The same inflation took place regarding Kosovo both before and after the bombing war, with an alleged pre-war genocide and a more wildly claimed bombing-war genocide (with the State Department estimating as many as 500,000 Kosovo Albanians murdered). These were all big lies. The 200,000 (later, up to 300,000) has shrunk to 100,000, including about 65,000 civilians, on all sides in Bosnia. The prewar Kosovo toll was diminished to some 2,000 in the year before the bombing, a majority of them victims of the KLA rather than the Serbs (according to British Defense Secretary George Robertson), and the body-plus-missing total for Kosovo during the bombing war contracted to some 6,000-7,000 on all sides. But there were neither apologies nor reassessment from the mainstream media or liberal apologists for the “good war.”

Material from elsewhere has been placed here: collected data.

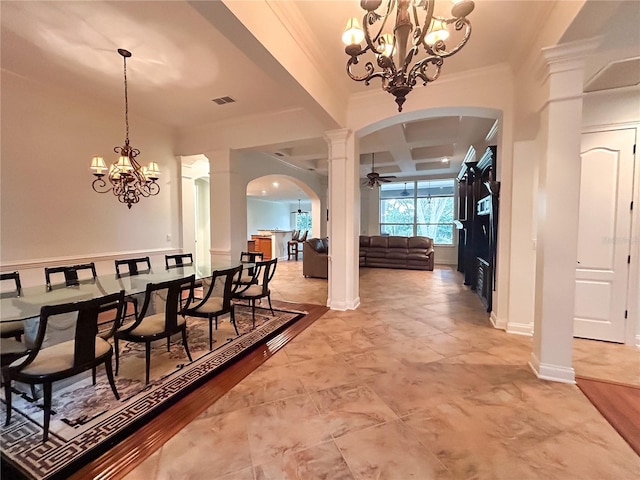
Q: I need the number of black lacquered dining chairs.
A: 10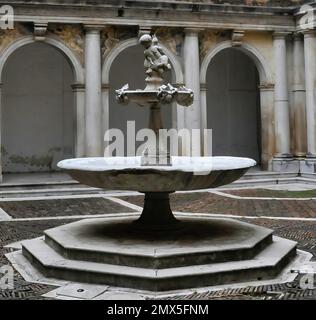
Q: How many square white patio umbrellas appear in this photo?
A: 0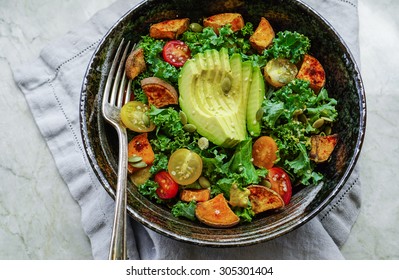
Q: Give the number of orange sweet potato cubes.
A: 11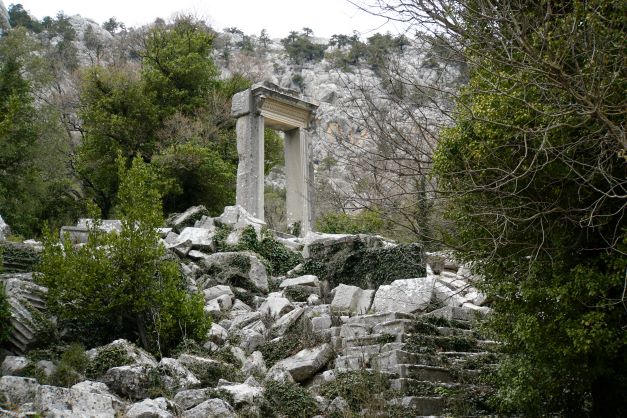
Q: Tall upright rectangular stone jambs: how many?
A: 2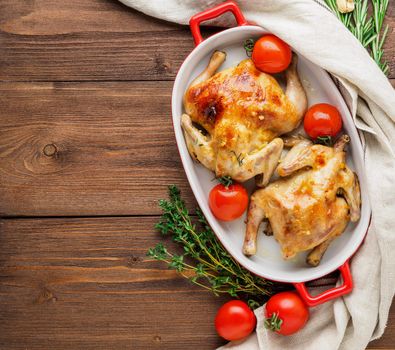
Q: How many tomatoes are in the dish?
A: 3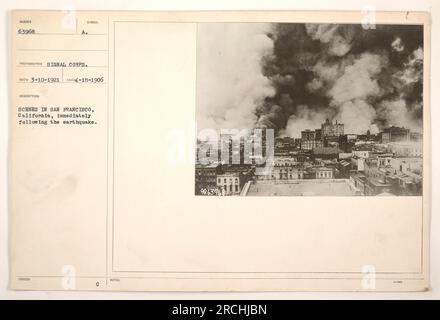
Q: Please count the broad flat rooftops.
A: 1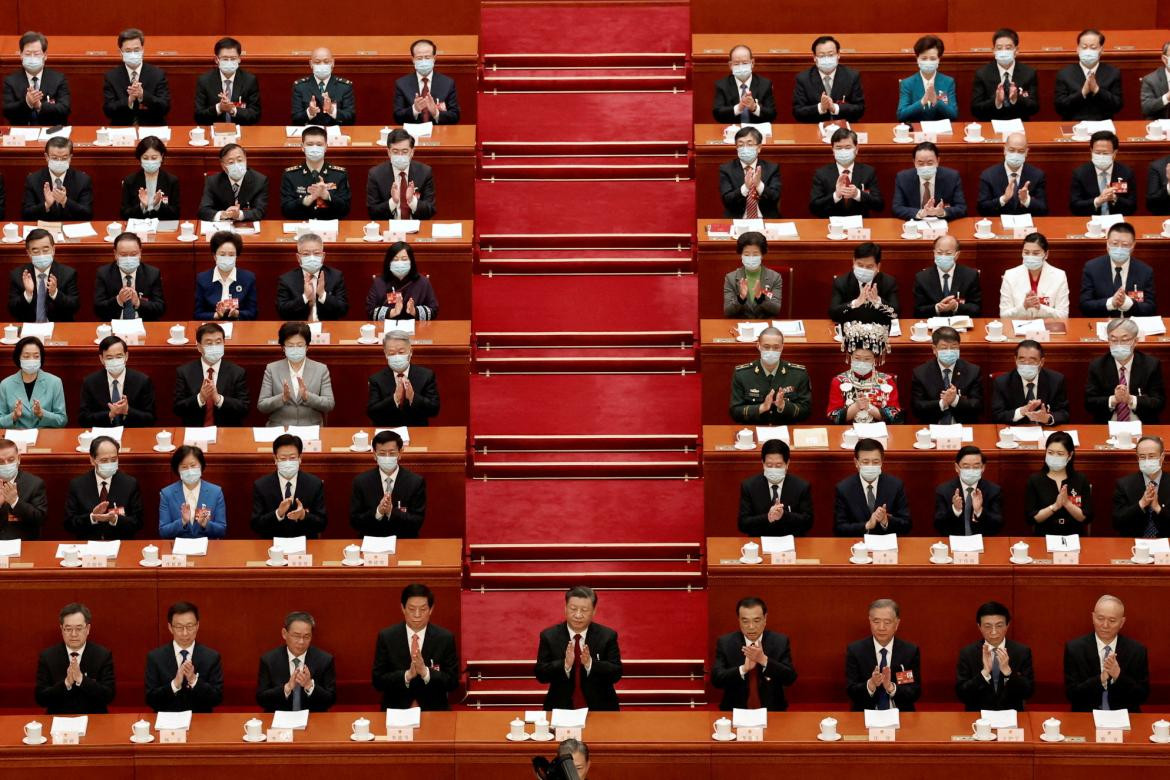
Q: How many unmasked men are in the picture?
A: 9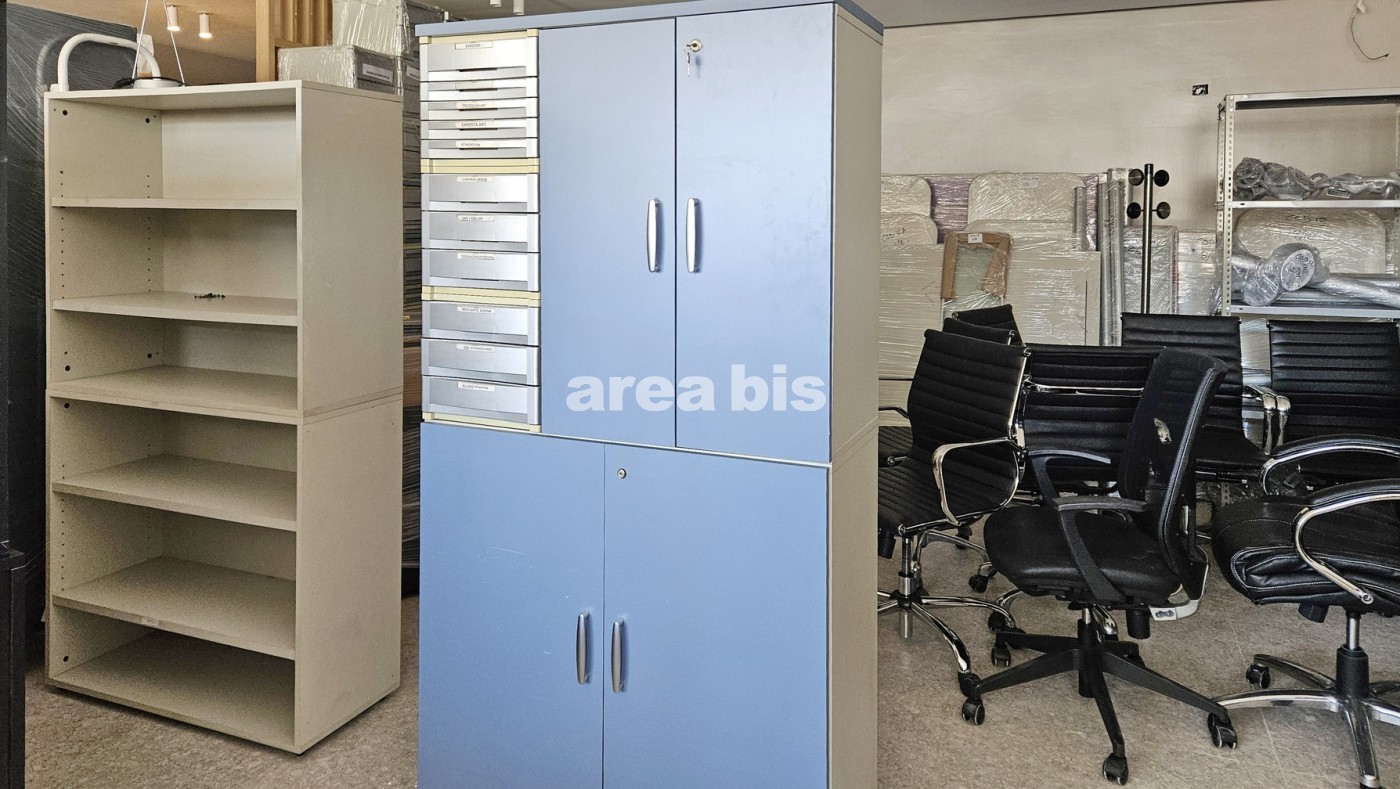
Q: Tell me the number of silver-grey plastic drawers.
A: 11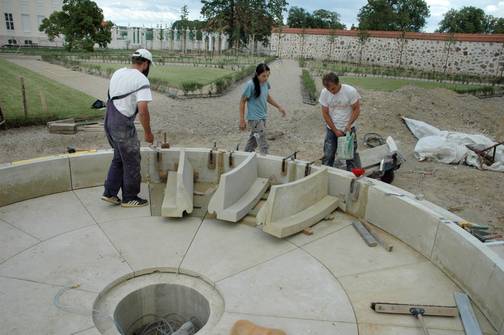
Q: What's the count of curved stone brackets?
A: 3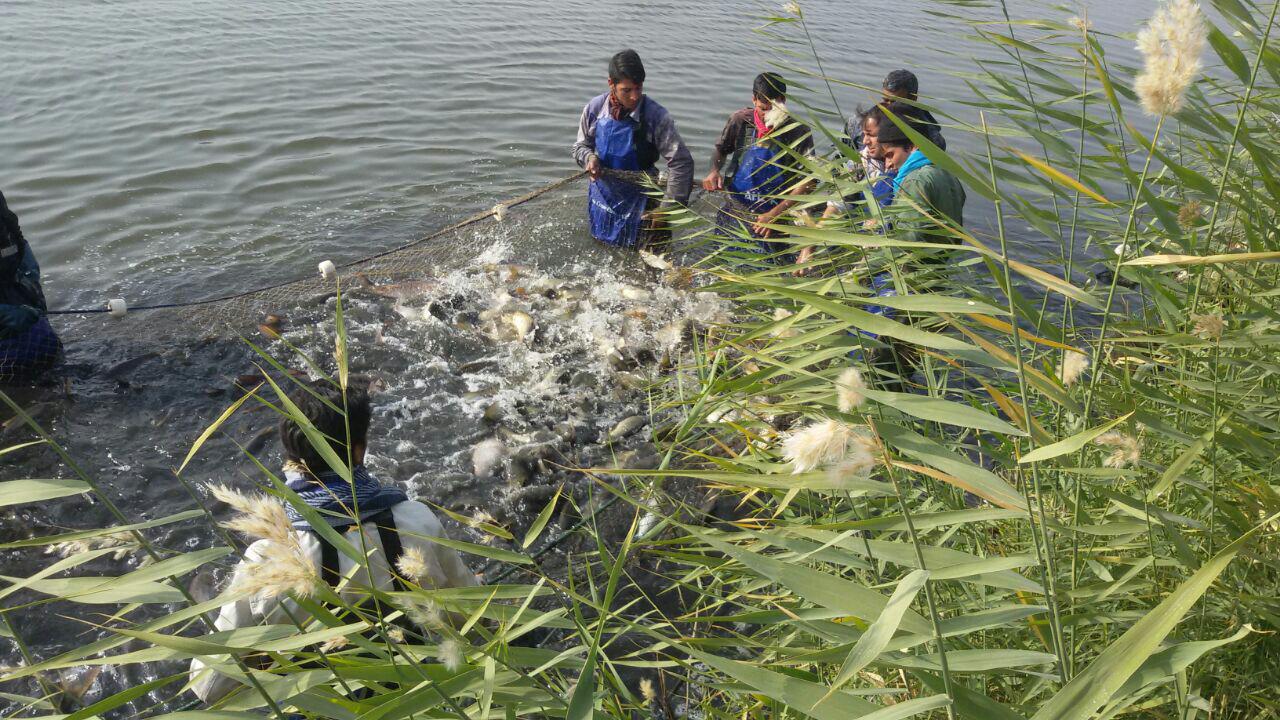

They still have Srebrenica. But like the other inflated or untrue elements of the demonization process, they have it by cheating. There’s no doubt that there were executions at Srebrenica, but nothing like 8,000 and very possibly not any more than the number of Serb civilians killed by Naser Oric in the Srebrenica areas, as suggested by General Lewis Mackenzie (who in my opinion was conservative on this point). The morality tale rests heavily on failure to acknowledge that Srebrenica wasn’t a demilitarized “safe area” but a protected Bosnian Muslim military base that had been used to decimate the local Serb population. It also rests on the failure to see that the massacre was immensely useful, like the Markale Market massacre, with the hope and expectation that it would produce a NATO military response. Bosnian Muslim leaders were crying “genocide” even before the Serbs captured Srebrenica.
It also rests on numbers manipulation. There were only about 2,000 bodies found near Srebrenica after intense searches over the next six years, not all Bosnian Muslims and those that were not necessarily executed. There had been intense fighting outside Srebrenica, but it was convenient for numbers inflation that these deaths could be ignored and any “missing” could be assumed executed.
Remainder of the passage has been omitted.